As resistance is a phenomenon that remains outside of the legal framework, it cannot be understood under the limited framework of international law that, as I have proposed, seeks to reduce it to “sameness”. I would like to argue, however, by making a rapprochement with Hannah Arendt, that resistance is a kind of “right to have rights”, a bare minimal existence that creates the minimal dignity and agency of all living subjects, a right for “every individual to belong to humanity.” [ref] Hannah Arendt, The Origins of Totalitarianism (New York: Harcourt Brace Jovanovich, 1966) at 298.[/ref] Étienne Balibar proposed that this concept found its roots in resistance, as the fundamental ontic spark that develops into a constituent ontology. In his words, “nobody can be emancipated from outside or from above, but only through its own action and its collectivization.”[ref] Etienne Balibar, La crainte des masses : Politique et philosophie avant et après Marx (Paris: Editions Galilée, 1997) at 446.[/ref] The point here is not to replace a scheme of rights with another one that would be more “natural”, or more fundamental. Instead, the point that I seek to make here is that resistance is an immanence, one that stems directly from the subject’s realization of its ontological submission and denial, and seeks to reinstate that ontology in reality. Resistance is not therefore a right but an immanent constituent claim, an act that makes the subject’s identity appear and assert itself by seeking to change reality to account for this existence.

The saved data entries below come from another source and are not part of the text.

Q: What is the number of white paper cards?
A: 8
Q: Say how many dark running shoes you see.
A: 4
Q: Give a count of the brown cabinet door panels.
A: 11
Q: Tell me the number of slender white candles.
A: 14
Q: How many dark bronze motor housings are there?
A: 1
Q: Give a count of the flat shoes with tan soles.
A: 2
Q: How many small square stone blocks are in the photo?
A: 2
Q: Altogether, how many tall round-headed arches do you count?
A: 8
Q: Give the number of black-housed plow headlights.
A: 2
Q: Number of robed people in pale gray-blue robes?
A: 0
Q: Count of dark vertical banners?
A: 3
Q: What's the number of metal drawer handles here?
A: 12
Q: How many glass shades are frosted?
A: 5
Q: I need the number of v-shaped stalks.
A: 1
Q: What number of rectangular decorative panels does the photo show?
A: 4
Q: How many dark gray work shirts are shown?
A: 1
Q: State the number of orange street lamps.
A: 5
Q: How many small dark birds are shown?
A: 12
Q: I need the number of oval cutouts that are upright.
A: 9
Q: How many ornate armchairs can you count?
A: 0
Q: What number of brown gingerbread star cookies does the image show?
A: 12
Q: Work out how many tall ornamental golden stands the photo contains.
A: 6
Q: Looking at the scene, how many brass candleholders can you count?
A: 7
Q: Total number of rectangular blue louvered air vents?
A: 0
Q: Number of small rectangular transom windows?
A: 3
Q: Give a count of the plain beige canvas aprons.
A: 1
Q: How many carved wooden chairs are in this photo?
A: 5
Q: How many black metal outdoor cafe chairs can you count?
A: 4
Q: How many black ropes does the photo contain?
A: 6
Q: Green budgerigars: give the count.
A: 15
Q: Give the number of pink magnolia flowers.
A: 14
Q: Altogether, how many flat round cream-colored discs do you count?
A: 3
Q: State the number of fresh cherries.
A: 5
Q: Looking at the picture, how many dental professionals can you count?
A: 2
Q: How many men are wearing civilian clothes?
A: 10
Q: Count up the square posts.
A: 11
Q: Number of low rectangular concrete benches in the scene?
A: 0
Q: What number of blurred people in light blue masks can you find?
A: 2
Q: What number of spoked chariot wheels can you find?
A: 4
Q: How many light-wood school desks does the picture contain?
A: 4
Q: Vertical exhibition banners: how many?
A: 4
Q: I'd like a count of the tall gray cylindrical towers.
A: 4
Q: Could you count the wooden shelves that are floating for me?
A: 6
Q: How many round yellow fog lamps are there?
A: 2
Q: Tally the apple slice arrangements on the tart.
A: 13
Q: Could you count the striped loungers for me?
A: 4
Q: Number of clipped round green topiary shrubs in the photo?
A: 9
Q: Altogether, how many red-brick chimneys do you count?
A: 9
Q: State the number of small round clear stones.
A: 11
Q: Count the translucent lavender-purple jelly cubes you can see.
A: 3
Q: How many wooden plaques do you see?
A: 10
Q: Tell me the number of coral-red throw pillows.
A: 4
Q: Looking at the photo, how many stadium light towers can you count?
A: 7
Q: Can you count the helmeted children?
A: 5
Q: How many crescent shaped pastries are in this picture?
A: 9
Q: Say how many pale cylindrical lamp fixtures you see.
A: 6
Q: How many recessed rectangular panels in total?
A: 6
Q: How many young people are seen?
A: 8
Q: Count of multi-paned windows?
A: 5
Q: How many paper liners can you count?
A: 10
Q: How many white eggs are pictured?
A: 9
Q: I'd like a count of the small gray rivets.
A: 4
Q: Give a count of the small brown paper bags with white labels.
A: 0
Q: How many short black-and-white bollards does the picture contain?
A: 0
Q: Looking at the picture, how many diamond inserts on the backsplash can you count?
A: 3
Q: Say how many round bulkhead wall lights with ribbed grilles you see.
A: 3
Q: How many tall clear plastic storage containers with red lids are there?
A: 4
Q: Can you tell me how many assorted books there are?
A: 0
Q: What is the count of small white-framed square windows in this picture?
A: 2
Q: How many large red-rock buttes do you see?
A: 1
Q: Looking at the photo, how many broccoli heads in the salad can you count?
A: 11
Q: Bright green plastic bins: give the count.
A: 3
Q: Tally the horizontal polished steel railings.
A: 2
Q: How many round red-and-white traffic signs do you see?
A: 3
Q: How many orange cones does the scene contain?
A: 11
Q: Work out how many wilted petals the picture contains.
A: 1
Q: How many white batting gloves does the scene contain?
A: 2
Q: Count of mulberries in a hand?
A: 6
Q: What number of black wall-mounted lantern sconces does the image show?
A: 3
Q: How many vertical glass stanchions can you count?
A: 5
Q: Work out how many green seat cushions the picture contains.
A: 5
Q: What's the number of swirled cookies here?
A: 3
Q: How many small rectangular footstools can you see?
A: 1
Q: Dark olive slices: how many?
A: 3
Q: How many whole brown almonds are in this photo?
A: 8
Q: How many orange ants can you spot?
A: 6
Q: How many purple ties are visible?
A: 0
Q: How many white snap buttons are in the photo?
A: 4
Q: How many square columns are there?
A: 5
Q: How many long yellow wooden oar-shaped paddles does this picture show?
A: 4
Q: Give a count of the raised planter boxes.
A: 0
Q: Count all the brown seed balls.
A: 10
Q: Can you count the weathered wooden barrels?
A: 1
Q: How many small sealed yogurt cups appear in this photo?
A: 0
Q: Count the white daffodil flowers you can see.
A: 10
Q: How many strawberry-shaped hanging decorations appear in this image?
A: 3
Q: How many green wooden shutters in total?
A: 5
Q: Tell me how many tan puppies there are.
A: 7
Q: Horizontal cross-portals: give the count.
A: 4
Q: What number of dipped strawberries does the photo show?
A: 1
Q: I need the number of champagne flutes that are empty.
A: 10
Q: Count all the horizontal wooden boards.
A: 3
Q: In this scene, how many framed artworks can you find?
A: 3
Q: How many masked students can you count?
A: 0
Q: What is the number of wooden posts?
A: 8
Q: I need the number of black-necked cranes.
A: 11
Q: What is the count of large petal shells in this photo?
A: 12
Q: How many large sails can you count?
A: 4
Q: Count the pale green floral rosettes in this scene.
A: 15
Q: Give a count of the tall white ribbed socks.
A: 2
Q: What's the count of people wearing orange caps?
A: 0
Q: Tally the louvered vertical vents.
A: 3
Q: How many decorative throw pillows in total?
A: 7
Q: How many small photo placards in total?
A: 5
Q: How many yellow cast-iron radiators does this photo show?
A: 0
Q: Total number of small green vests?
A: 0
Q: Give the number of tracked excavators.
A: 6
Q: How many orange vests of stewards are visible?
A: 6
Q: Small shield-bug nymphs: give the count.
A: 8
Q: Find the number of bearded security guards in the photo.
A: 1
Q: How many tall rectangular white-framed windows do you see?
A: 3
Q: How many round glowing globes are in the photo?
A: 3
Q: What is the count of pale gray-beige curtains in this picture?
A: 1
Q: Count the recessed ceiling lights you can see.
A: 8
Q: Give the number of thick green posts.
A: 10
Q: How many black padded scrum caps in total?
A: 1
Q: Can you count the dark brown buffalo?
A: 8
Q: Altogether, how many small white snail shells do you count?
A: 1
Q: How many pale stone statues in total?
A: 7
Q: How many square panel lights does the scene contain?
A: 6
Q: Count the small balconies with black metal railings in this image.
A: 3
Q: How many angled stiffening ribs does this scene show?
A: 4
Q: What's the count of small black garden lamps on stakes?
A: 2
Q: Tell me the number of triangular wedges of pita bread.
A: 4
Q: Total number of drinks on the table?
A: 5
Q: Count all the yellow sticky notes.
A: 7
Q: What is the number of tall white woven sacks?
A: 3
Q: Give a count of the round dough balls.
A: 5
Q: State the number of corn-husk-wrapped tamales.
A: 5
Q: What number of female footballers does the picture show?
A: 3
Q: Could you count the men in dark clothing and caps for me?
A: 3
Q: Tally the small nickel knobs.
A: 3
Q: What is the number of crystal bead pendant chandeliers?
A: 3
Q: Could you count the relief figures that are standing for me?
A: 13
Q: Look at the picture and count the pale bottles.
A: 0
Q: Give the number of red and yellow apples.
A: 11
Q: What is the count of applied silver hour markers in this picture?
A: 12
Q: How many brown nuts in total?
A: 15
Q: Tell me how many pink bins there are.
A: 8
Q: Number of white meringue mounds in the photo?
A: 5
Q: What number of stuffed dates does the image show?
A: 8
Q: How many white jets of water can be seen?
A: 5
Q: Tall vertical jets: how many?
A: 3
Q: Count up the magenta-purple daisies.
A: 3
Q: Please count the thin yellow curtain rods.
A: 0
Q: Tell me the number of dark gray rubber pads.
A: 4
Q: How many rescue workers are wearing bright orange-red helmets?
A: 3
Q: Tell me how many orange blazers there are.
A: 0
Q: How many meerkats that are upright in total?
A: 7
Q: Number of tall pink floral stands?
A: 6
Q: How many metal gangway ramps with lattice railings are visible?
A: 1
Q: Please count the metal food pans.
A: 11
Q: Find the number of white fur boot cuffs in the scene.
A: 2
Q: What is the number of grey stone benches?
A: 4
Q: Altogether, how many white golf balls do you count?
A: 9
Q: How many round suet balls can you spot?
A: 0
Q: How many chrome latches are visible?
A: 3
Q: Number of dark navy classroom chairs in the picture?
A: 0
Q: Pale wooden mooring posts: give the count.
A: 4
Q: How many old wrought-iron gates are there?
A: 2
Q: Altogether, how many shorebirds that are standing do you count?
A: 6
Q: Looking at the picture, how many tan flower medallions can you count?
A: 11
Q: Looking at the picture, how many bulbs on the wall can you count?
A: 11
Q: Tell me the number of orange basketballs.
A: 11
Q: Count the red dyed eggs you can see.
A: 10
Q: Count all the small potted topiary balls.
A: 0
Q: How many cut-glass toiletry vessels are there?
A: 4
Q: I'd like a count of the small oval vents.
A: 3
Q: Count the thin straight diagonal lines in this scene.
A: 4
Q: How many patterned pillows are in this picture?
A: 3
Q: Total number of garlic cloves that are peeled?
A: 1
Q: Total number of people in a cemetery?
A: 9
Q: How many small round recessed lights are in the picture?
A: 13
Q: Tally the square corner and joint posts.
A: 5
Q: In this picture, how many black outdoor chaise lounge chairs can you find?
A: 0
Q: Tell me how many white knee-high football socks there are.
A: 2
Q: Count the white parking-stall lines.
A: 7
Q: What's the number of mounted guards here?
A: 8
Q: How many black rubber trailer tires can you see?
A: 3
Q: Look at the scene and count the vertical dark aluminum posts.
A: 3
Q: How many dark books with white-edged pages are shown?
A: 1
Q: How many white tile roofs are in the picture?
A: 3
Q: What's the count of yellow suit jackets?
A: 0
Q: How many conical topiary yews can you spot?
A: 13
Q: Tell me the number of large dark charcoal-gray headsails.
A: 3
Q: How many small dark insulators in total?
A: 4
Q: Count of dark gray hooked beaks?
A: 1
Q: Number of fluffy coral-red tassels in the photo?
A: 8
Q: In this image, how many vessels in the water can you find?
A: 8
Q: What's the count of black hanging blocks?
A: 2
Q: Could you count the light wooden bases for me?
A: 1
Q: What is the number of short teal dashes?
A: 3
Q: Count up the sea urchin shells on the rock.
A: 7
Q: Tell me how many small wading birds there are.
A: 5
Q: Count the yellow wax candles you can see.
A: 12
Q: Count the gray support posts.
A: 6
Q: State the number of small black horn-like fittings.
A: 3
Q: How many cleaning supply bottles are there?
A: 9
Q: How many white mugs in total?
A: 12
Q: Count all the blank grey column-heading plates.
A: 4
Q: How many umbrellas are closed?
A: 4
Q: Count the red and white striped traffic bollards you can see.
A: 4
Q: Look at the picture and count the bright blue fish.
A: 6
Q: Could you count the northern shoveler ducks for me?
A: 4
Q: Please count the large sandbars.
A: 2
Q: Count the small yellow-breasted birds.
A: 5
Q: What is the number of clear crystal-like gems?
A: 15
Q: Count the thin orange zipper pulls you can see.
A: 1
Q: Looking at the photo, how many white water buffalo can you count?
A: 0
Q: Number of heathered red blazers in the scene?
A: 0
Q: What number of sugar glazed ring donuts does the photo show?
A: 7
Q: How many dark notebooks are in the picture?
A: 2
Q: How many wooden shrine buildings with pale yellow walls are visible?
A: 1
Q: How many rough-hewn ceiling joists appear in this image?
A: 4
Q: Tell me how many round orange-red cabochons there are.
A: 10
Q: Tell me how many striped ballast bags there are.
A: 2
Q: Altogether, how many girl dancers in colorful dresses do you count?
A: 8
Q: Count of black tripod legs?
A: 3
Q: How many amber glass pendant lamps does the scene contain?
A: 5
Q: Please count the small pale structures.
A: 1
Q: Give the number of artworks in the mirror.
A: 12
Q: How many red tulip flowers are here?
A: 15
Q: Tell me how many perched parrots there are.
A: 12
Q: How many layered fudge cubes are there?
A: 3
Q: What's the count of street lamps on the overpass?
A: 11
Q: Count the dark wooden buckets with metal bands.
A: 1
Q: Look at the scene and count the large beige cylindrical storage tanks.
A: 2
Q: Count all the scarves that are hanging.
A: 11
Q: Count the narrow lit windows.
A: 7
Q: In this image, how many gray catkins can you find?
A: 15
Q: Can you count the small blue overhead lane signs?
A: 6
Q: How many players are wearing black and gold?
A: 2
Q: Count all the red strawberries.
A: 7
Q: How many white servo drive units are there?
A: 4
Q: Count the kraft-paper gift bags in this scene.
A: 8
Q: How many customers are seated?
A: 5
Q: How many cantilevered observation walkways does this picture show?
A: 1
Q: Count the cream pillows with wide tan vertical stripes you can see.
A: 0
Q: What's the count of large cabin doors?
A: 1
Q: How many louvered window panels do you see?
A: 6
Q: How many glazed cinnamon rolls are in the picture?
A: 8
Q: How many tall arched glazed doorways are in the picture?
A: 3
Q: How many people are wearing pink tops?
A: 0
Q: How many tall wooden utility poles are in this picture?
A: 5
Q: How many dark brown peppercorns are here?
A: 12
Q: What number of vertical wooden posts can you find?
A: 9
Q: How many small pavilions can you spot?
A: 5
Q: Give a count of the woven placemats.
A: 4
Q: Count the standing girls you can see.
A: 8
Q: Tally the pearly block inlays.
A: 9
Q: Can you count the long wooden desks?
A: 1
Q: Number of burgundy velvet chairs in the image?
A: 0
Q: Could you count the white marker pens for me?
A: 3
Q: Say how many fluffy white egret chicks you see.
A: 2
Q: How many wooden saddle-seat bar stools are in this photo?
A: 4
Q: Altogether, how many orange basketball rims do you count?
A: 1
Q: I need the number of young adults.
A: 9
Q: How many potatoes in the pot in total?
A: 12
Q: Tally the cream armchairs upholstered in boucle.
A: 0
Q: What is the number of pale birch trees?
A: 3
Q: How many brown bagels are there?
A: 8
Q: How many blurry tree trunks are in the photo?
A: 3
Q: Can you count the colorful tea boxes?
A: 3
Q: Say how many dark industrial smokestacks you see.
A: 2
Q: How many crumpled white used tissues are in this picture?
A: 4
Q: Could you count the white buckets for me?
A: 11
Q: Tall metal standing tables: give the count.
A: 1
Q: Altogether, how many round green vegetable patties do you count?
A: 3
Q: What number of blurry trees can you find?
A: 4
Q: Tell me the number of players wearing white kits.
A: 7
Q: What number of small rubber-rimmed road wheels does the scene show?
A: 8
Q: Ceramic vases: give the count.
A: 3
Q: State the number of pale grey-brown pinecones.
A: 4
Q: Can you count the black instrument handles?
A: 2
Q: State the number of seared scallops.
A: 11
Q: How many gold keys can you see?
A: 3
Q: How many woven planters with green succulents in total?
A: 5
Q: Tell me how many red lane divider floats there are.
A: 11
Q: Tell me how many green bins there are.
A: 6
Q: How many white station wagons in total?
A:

When seeking dialogue, this immanence cannot merely accept the schemes proposed by the negating order. A community struggling against a state in international law does not seek to portray itself as just another state, but rather as a “differentiated polity” that neither adopts nor negates the state system. As explained above, seeking to understand resistance by accepting and using the epistemic schemes of international law under the modern/colonial divide would lead to a complete lack of understanding of the negotiation of power between the parties. It provides only a partial description by one side of the epistemological divide, reproducing the marginalization and negation of the resisting entity. Instead, the existence of resistance points to another method, one that drives us away from the modern bias of methodological nationalism. Resistance tells us that, to understand its claims, we need to be able to see the multiple sign systems that are being contested or negotiated in its action.[ref] See Mignolo, “Local Histories”, supra note 9 at 17.[/ref] Resistance is then the act that allows us to understand the position of epistemic domination of the established systems of modernity and its colonial discourse that served to misrepresent and dominate the Other. As I have sought to argue, the proximity between Modernity and international law makes it so that epistemic domination is present in international law, through the state form, amongst other technologies and modes of operation. Resistance allows for a change of perspective, and to bring to light the frameworks of cultural and knowledge production that were at play in the modern/colonial divide. This perspective necessarily moves away from the monotopical frame of reference that I have proposed is at the center of international law, as the means of its self-reproduction. In fact, meaningful understanding of the processes of the modern/colonial divide and of the purpose and place of resistance requires a pluritopic hermeneutic so that we can do away with the prejudiced power structures inherent in the schemes of the matrix of coloniality. International law, through its maintenance of the epistemic privilege of Western modernity, enforces the capacity for a dominant state actor to impeach knowledge and meaning-production in the interaction between two encountering parties. Resistance is then in a scheme of reference alien to international law.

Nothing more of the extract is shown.